Era como para pensar que Gertrud, en su palacio de Valparaíso, tenía antenas. Jamás, en sus cartas anteriores, había hecho alusión al famoso tío.

—¿No echarás nada de menos?

—¿Quién? ¿Yo?

Un cuarto de hora más tarde, se hacía el nudo de la corbata ante el espejo.

—Por lo menos, espero que no te vayas sin venir a despedirte de mí.

Lo prometió, claro, pero sabía que no iría. Aquello había terminado. Con Renata, no habría más despedidas. Sólo le quedaba salir por la puerta. Se volvería un instante hacia la cama donde ella permanecía tumbada, con una pierna colgando, los cabellos esparcidos sobre la almohada.

¡Adiós!

Abajo, esto no era tan seguro. Quizá necesitara todavía a Jef. La partida de cartas había terminado. Todo el mundo estaba de pie. Vrondas había telefoneado y su coche estaba ante la puerta, con el conductor indígena esperando en el asiento delantero.

—¿Alguien quiere que le lleve? —preguntó Nic en el momento en que salía.

—¡Yo! —dijo Miguel, tras lanzar una mirada a Jef, que estaba recogiendo los vasos.

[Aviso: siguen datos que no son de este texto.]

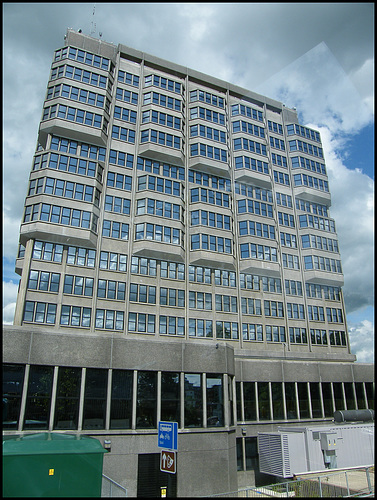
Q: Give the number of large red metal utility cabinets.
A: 0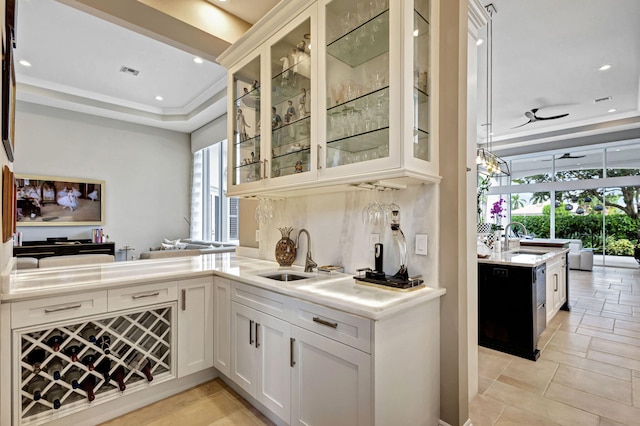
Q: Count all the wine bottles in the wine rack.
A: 14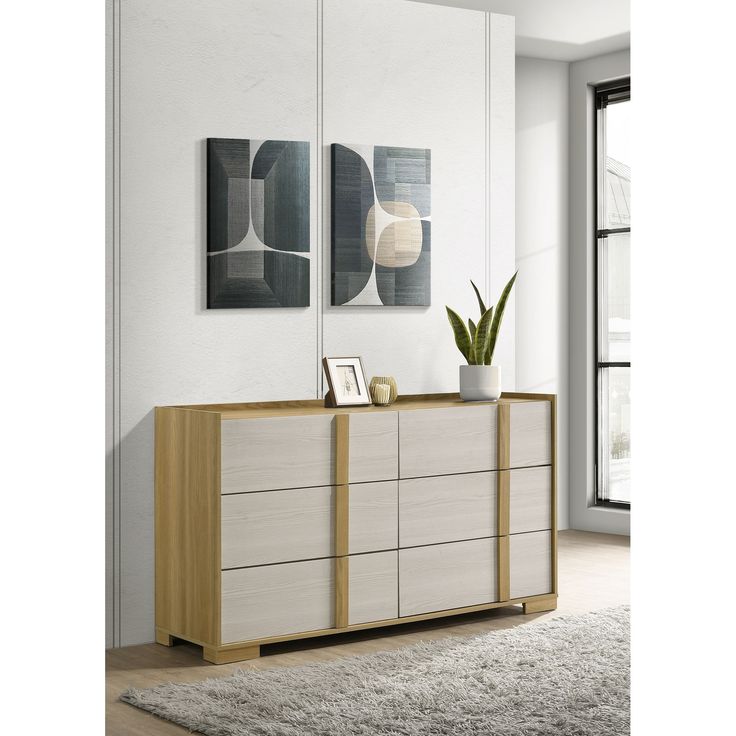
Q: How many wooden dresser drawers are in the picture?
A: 6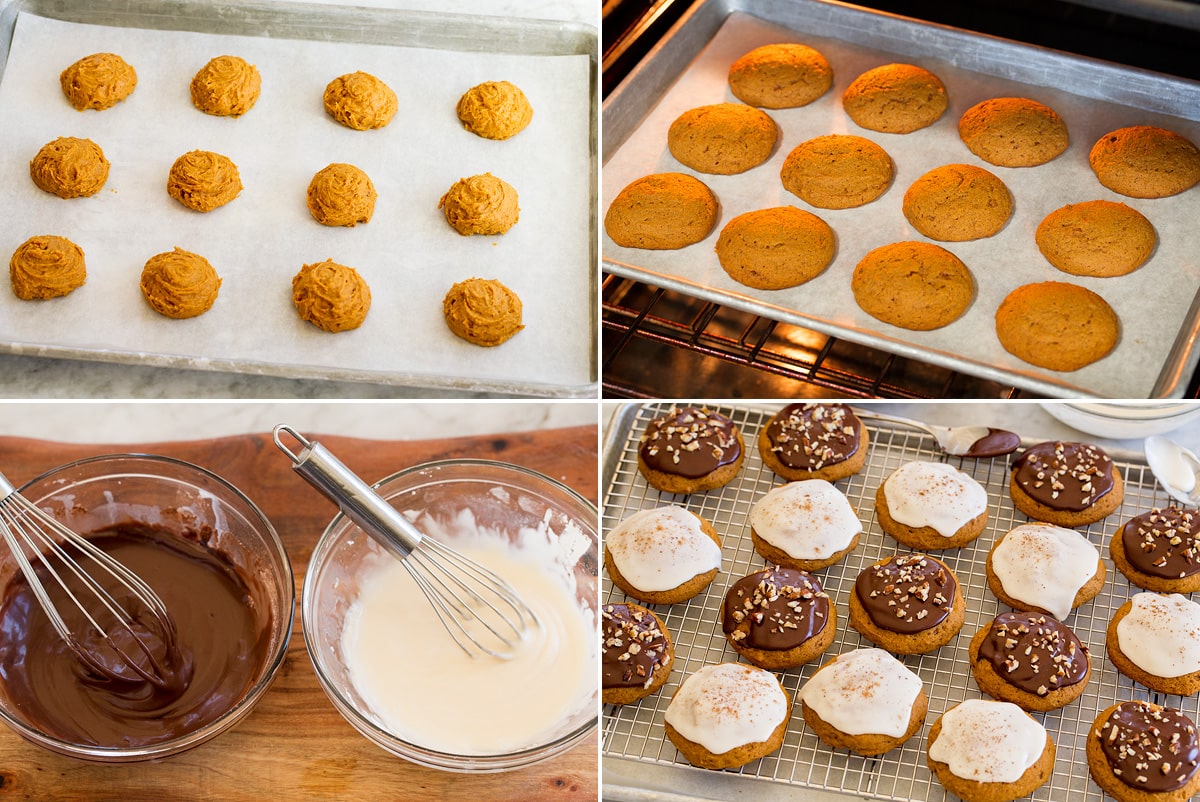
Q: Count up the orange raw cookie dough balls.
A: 12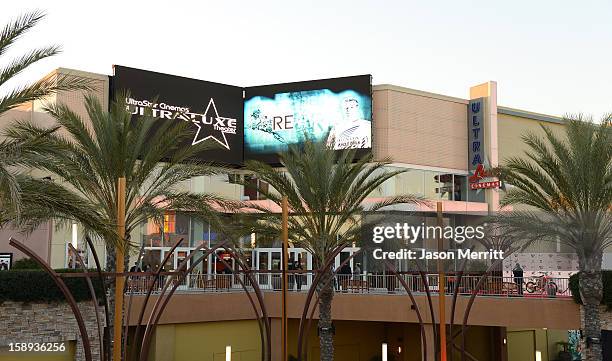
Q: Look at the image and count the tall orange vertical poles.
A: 3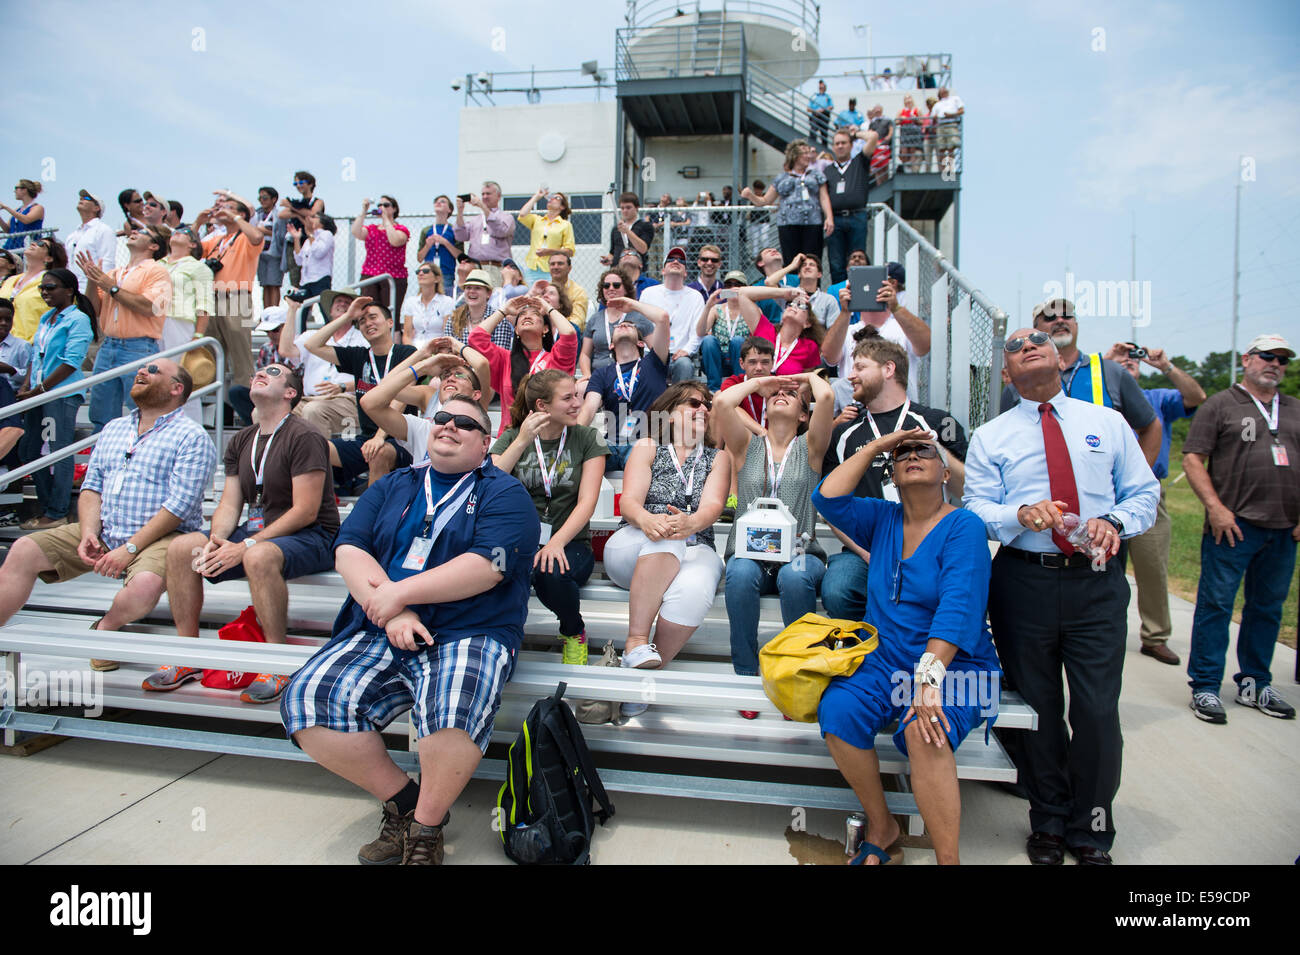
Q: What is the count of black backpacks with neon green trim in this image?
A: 1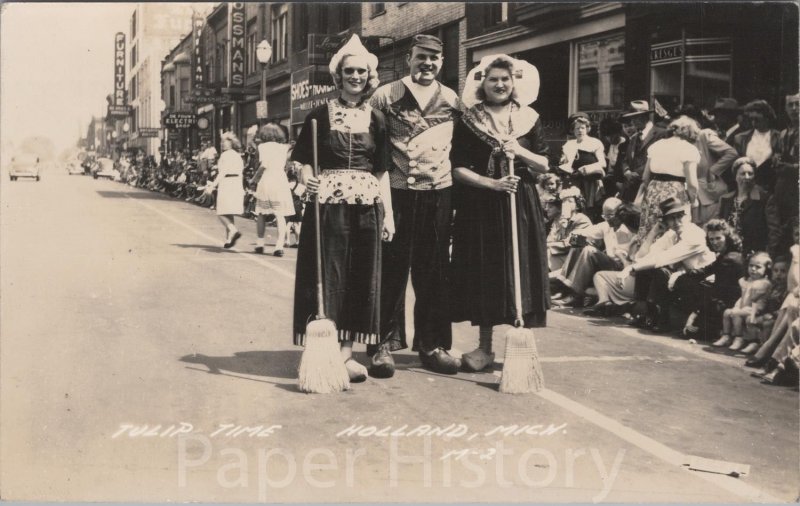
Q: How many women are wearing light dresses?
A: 2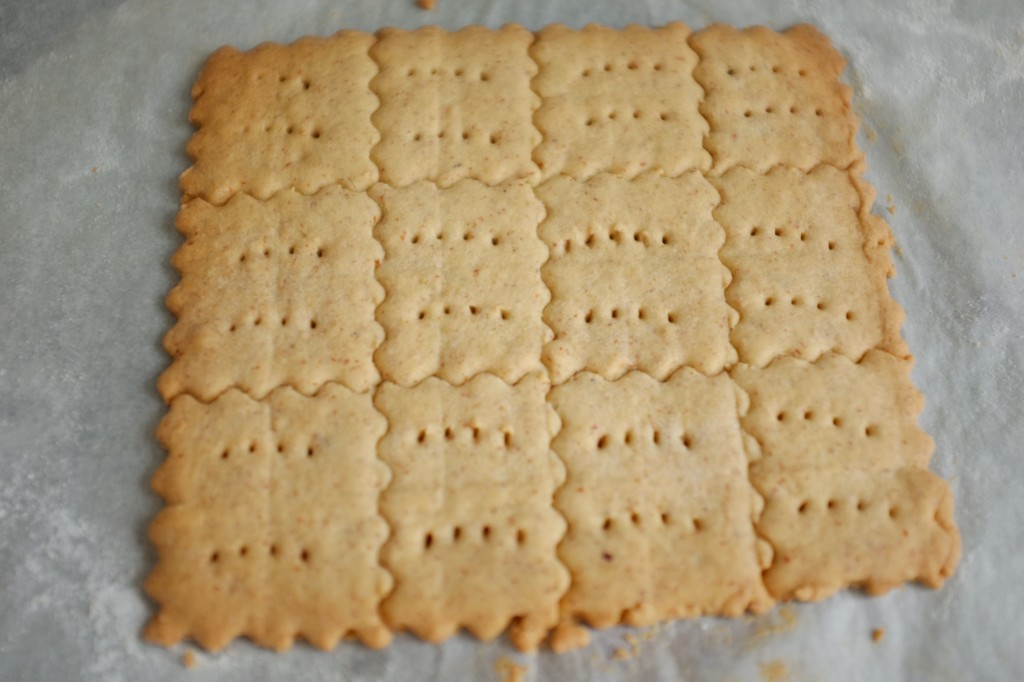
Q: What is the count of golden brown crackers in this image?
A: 12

Y se precipitó, con la cabeza agachada, en el interior del lujoso coche del levantino. Flotaba en él un intenso perfume, pues Nic se perfumaba como una mujer. En una especie de estuche de madera preciosa, fijo al respaldo del asiento, Miguel vio un pequeño mechero de oro que le pareció como la prefiguración de la vida que le esperaba. Le recordó también la pitillera de Gertrud Lampson.

De pronto, se sintió tan impaciente por que llegara el día siguiente que le pareció que poseyendo aquel mechero sería ya un poco hombre nuevo. Vrondas hablaba. ¿Qué estaba contando? No tenía importancia. El coche, además, se detenía ya ante la casa de los Vuolto.

—¿Viene esta noche a jugar al póker?

—No lo sé todavía. A lo mejor. A no ser que por nuestra próxima partida...

Un momento antes, en el café de Jef, esta partida era todavía lejana. Cada vez se iba precisando más. Había estado a punto de anunciarla ya para el día siguiente.

Al tiempo que hablaba, Miguel, con habilidad, se apoderó del mechero del estuche y salió del coche.

Nic, que no había notado nada, se echó para atrás, golpeó la puerta y el coche se alejó entre dos haces de agua sucia.

Mientras subía la escalera del edificio de los Vuolto, Maudet apretaba en su mano el valioso mechero. En el primer descansillo, se detuvo, tiró su cigarrillo empezado a fumar, cogió otro y lo encendió en la llama dorada.

Al entrar en la terraza, Ferchaux le pareció más pequeño, más flaco, más insignificante que de costumbre y se preguntó cómo aquel hombre había podido impresionarle tanto cuando le vio por primera vez en la casa de la duna.

La negra, que ya había servido la mesa, anunció con su amplia sonrisa que crispaba los nervios que los señores estaban servidos y que había perdiz.